The systems elves at the Sanger have a policy that is usually characterised as ‘clean up after yourself’, but is actually pretty nuanced. The idea is the ‘scratch/archive’ approach; we have long-term archive space, which is robust but slow, and scratch space, which is fast to read and write, but not necessarily as stable. Whenever you want to process something, you move whatever you need from archive to scratch. You then run your programs there, which produce some files. Finally, you move just the files you want to store back to the archive, and the scratch data is all wiped. Nothing on scratch is used for storage, only for running things on. People often don’t keep to this policy, and this results in the ‘you need to clean up scratch103!’ e-mails that started this conversation in the first place.
A more extreme way of dealing is embodies by Google’s tactic, implemented in the Google File System (GFS) and MapReduce framework, and more recently in the open source system Hadoop, which we are currently testing out at the Sanger.
These systems don’t view memory as one big disk. They treat them as a network of connected drives and processors. Like RAID, they go in for a form of redundancy, but to a much greater extent, with every file stored in 2 or more different disks. When you write code for a Hadoop system, you write in explicitly operations that copy files between disks, and then run various processes in different places in the network.
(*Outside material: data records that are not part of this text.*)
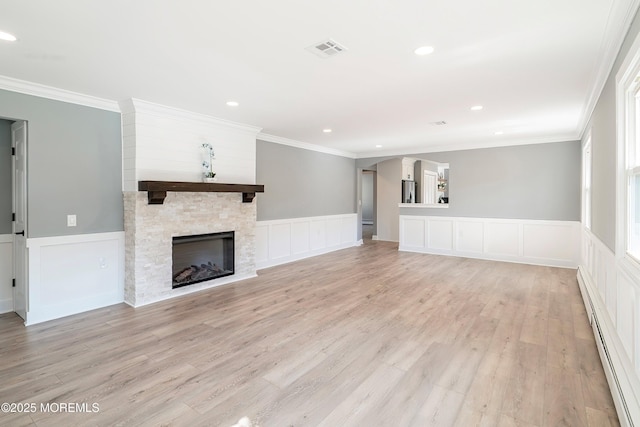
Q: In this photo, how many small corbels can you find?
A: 2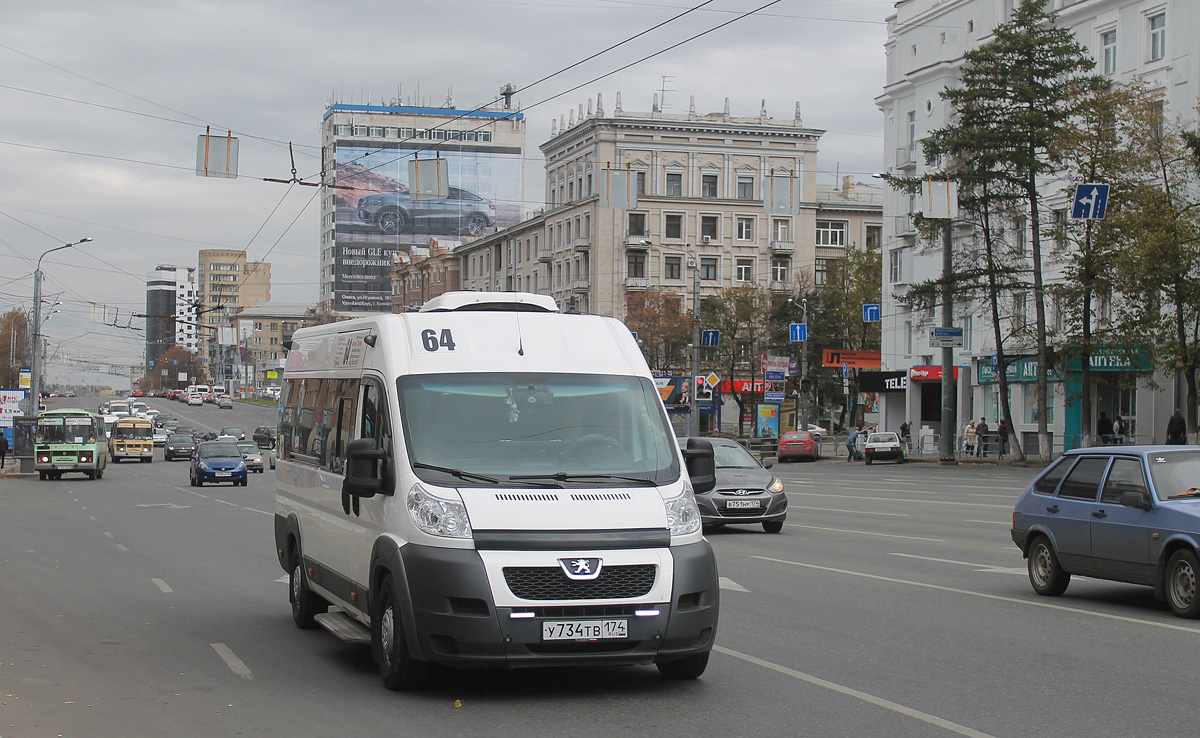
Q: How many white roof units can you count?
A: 1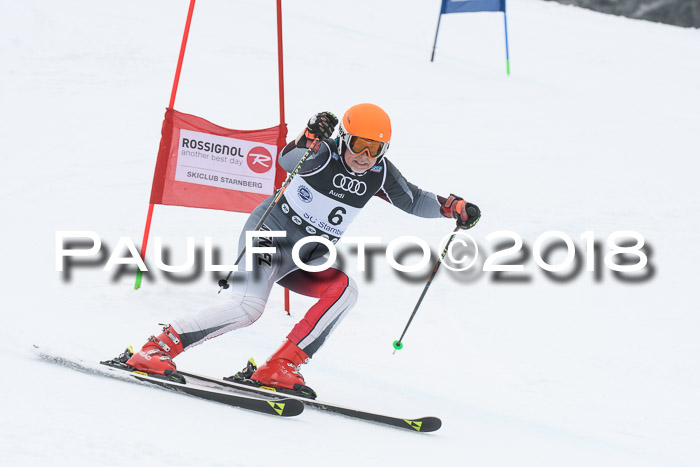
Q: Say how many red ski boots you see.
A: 2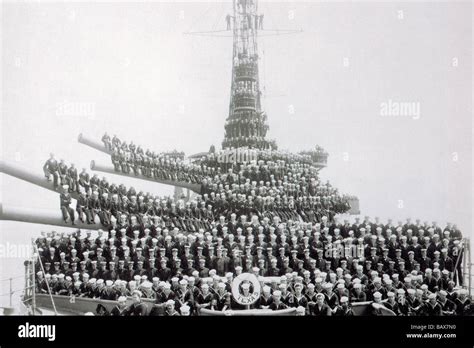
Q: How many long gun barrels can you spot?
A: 4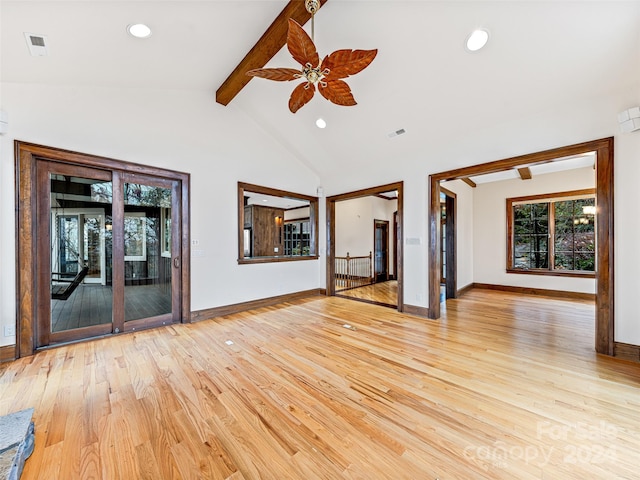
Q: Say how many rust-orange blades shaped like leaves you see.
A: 5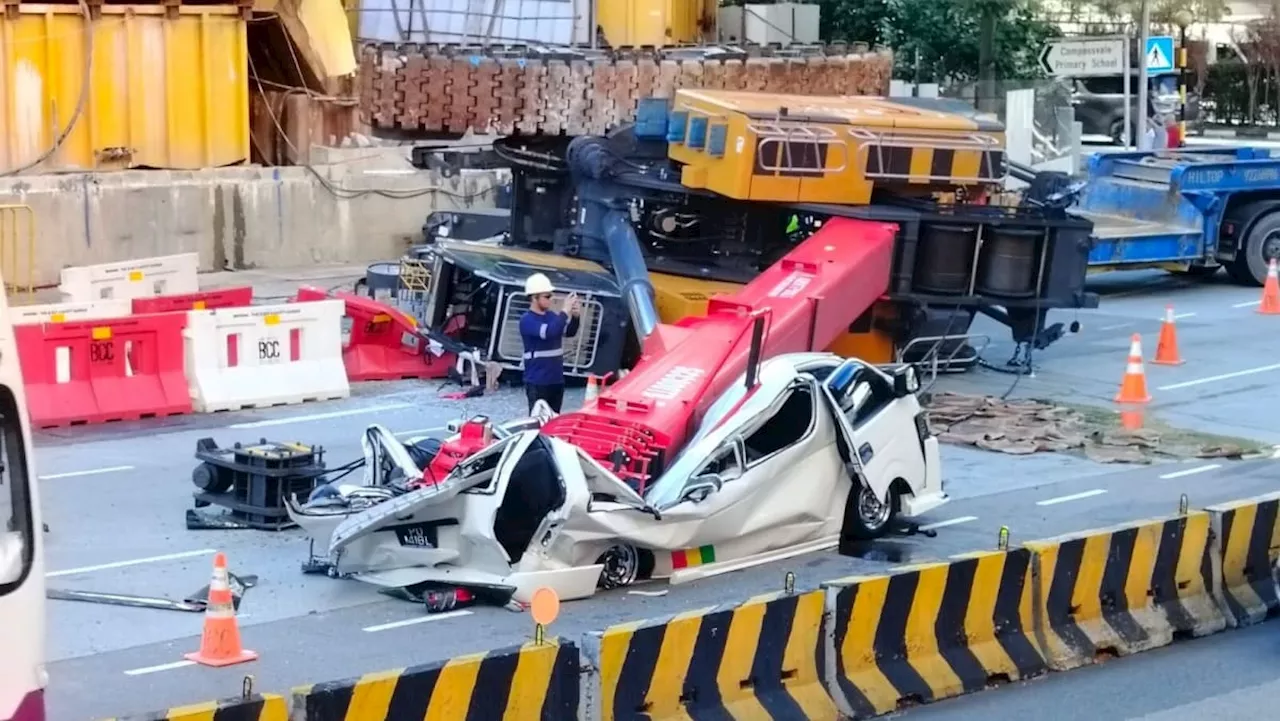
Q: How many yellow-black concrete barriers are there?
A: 6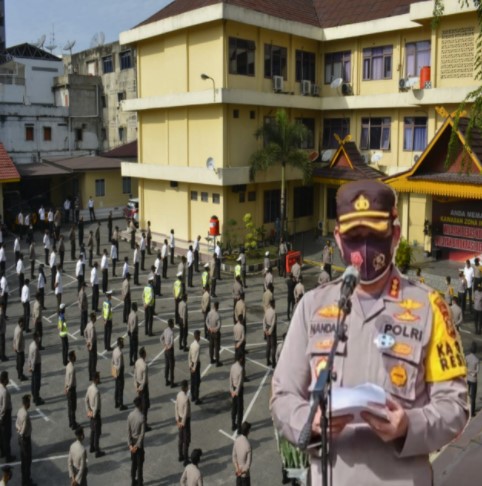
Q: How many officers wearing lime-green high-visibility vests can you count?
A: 6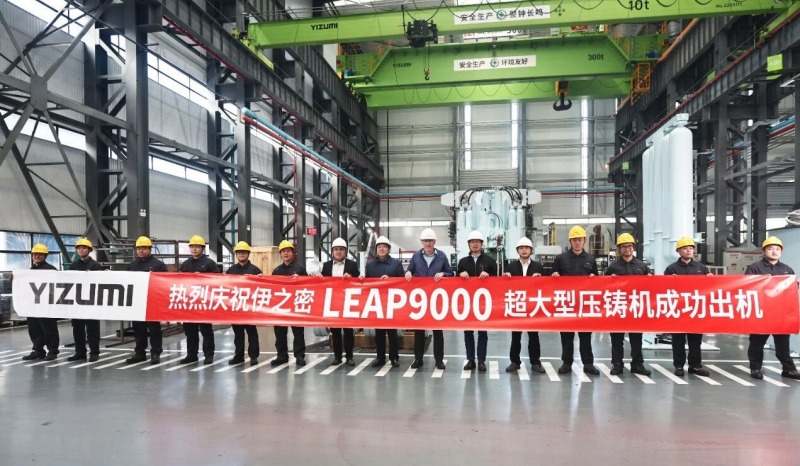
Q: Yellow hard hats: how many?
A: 10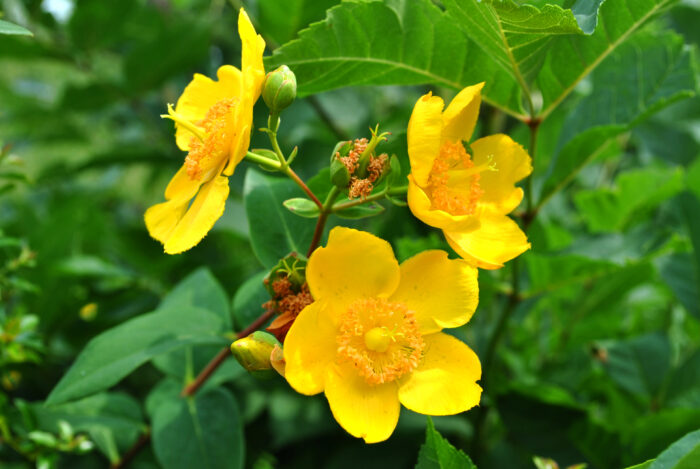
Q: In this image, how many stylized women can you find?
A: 0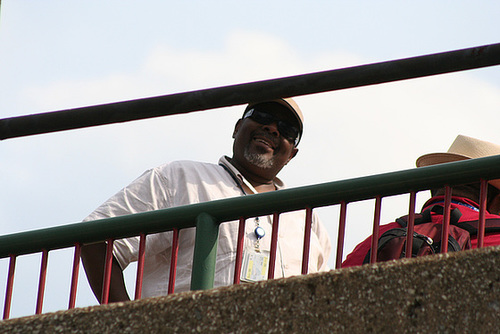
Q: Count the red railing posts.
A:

The system then makes sure you get the memory you need, and makes sure that your processes are run on processors near the files they need. This thus creates a cluster that treats disk space and files like processors; as a resource to be allocated and carefully managed. This is why files are kept in multiple locations; so if two people want to access them, they won’t treat on each others resources.
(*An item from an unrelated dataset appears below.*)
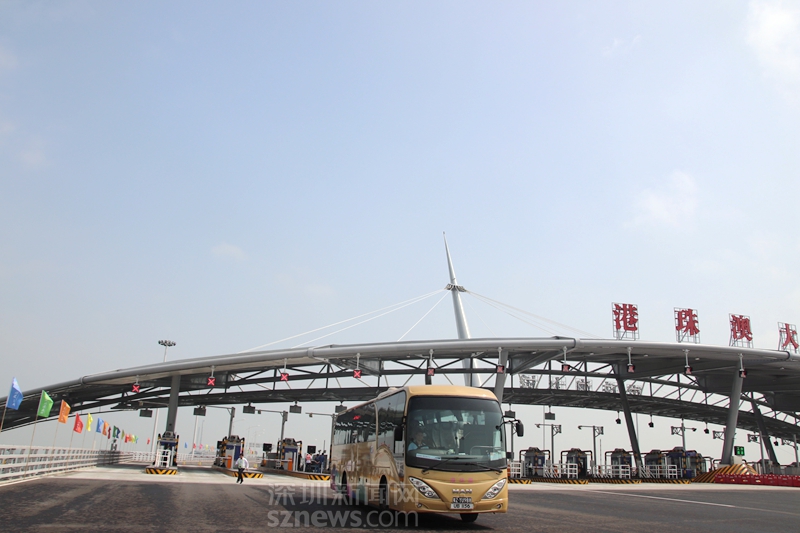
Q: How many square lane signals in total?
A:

One of the big differences in this view is that files aren’t particularly protected; files are kept all over the place, and if one copy goes down, then there is another somewhere else. If all the copies go down, then somewhere there should be a process for regenerating it. Google uses cheap-as-chips commodity disks, and accepts the high failure rate as worth the price cut.
New Thinking
I’ll wrap this up now. I think that the real point of all this is that we have to change the way we think of disk space: not as a massive lump of memory, but as a parallel resource that is scattered all over the Institute; or all over the world. The real source of our memory problem is that people want to treat the Sanger’s memory resources, which is measured in petabytes, as if they were a desktop computer. Even if we think of it as scratch vs archive memory, or even as a fully parallel resource, we need to think of it as something fundamentally new.
Pingback: Thinking about Memory
I think I actually understood most of that! Over the last three weeks I’ve been doing some software and hardware programming, which has given me a much better understanding of what’s actually going on inside computing and how it links up (especially the hardware programming, we got to play with Arduino boards. I’m still not sure what my computer means when it tells me it’s running low on “virtual memory” though…
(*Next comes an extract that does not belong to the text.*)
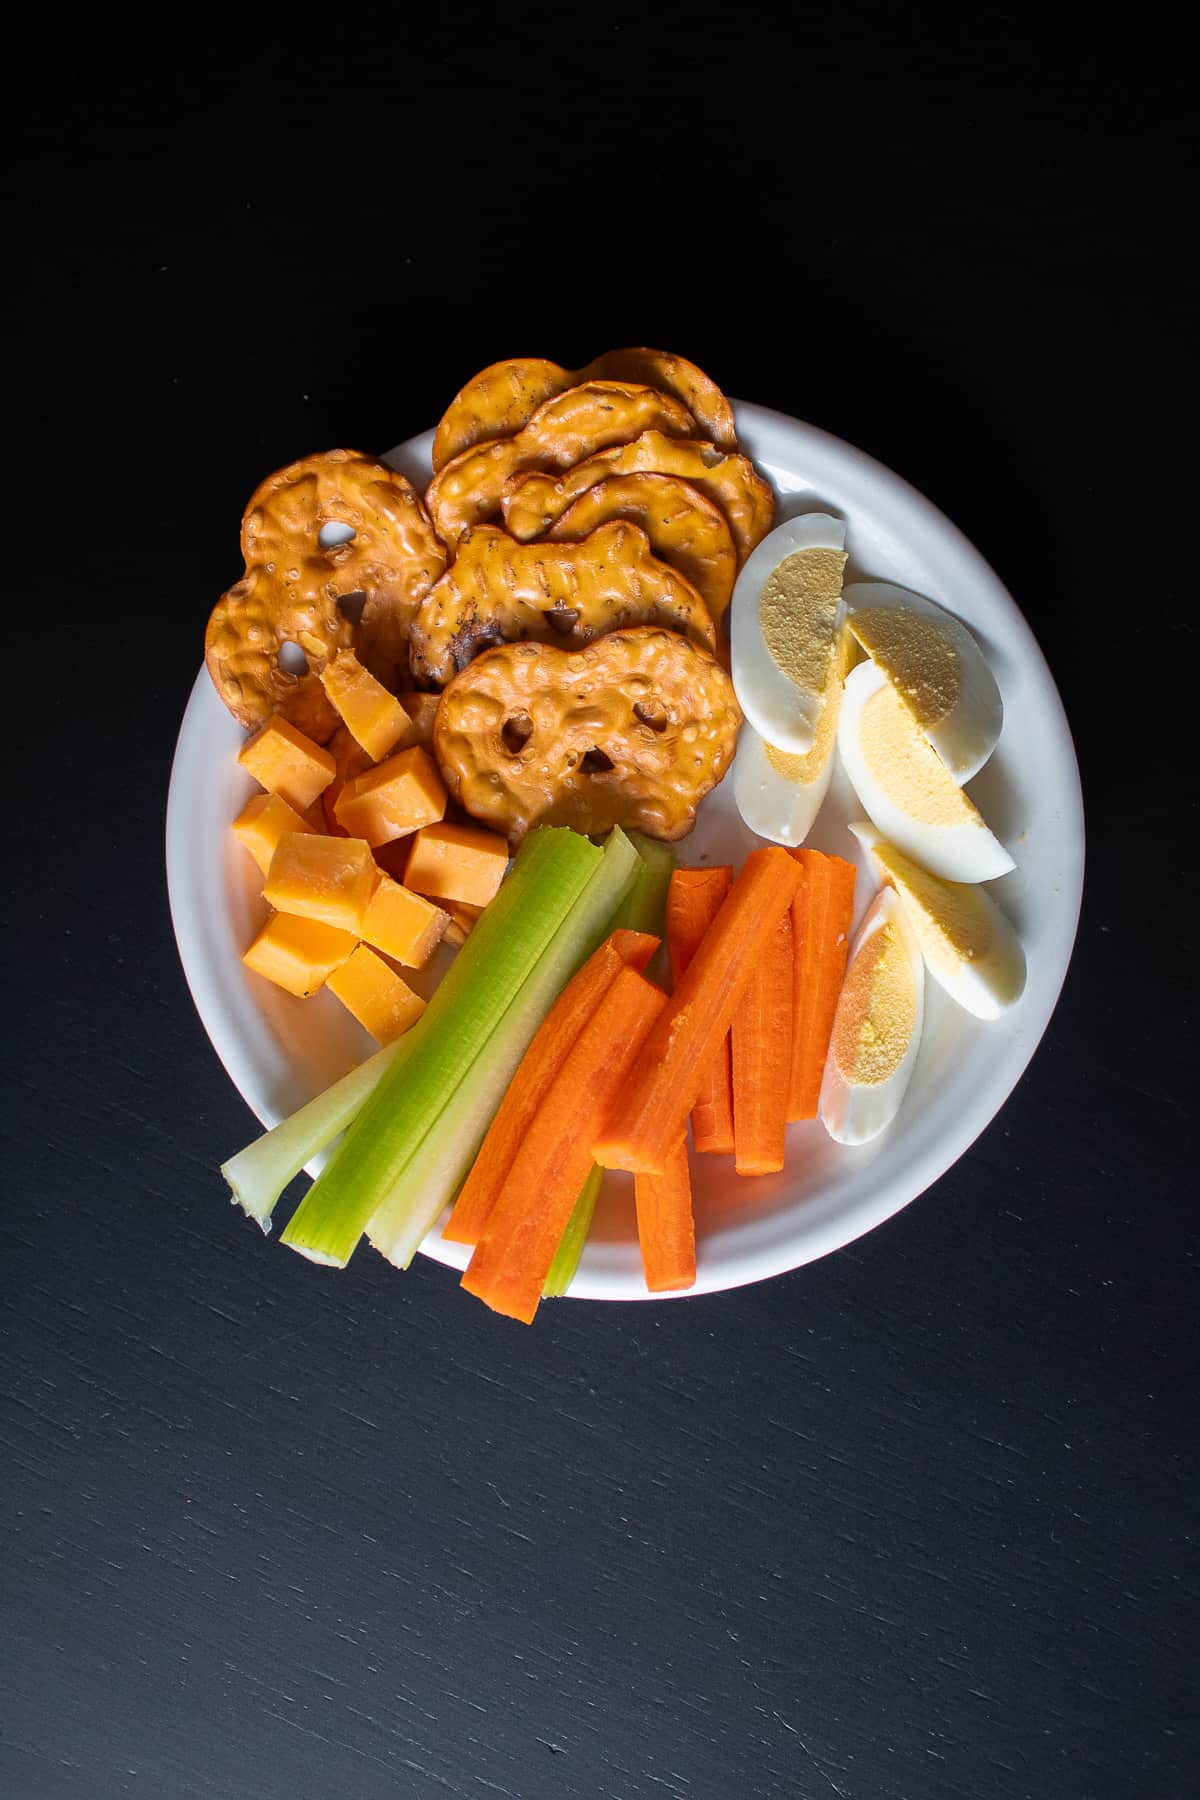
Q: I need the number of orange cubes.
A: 9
Virtual memory is a ‘way of combining RAM and disk space, basically letting a program use more RAM then is available by shunting stuff off to disk. If you are out of virtuasl memory, it means you need to reallocate some hard disk space to make the virtual memory bigger.
Technically, what you refer to should be called storage and not memory.
Also, after great thought, I have come to the conclusion that people need to think of storage like a nonrenewable resource. Even if you have a slow CPU, you will be able to perform an arbitrary number of operations given enough time. But if you use up a GB of HDD space, that GB is gone forever.